===== Entries provided

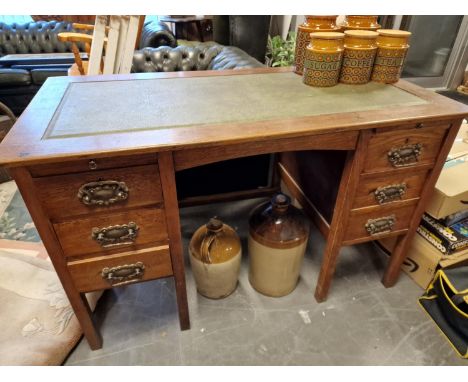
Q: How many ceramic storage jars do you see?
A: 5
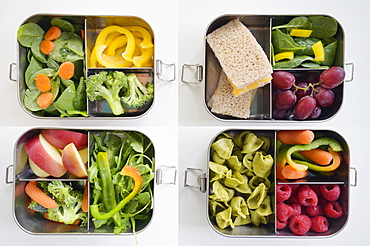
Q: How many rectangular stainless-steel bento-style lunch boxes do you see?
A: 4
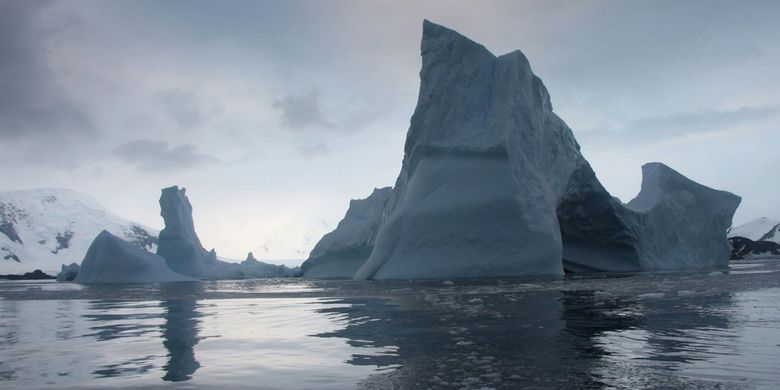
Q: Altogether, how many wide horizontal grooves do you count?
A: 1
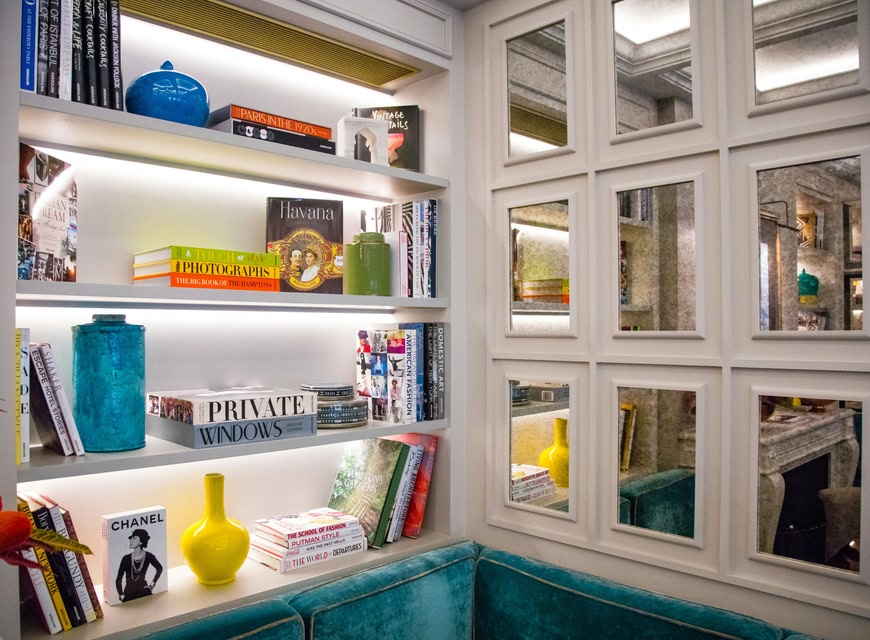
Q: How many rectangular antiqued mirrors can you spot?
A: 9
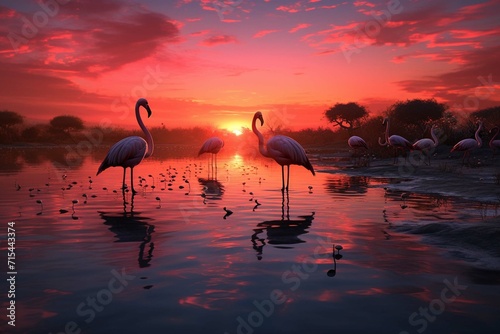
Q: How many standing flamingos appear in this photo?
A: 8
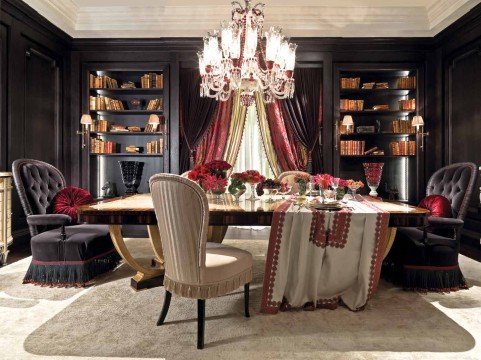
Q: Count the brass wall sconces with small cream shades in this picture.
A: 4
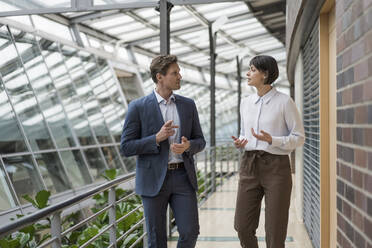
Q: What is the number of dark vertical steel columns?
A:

==========

The problem:
Return all lines from the entries that contain the string "rectangular".

Task result:
Q: How many rectangular stainless-steel bento-style lunch boxes do you see?
Q: How many rectangular antiqued mirrors can you spot?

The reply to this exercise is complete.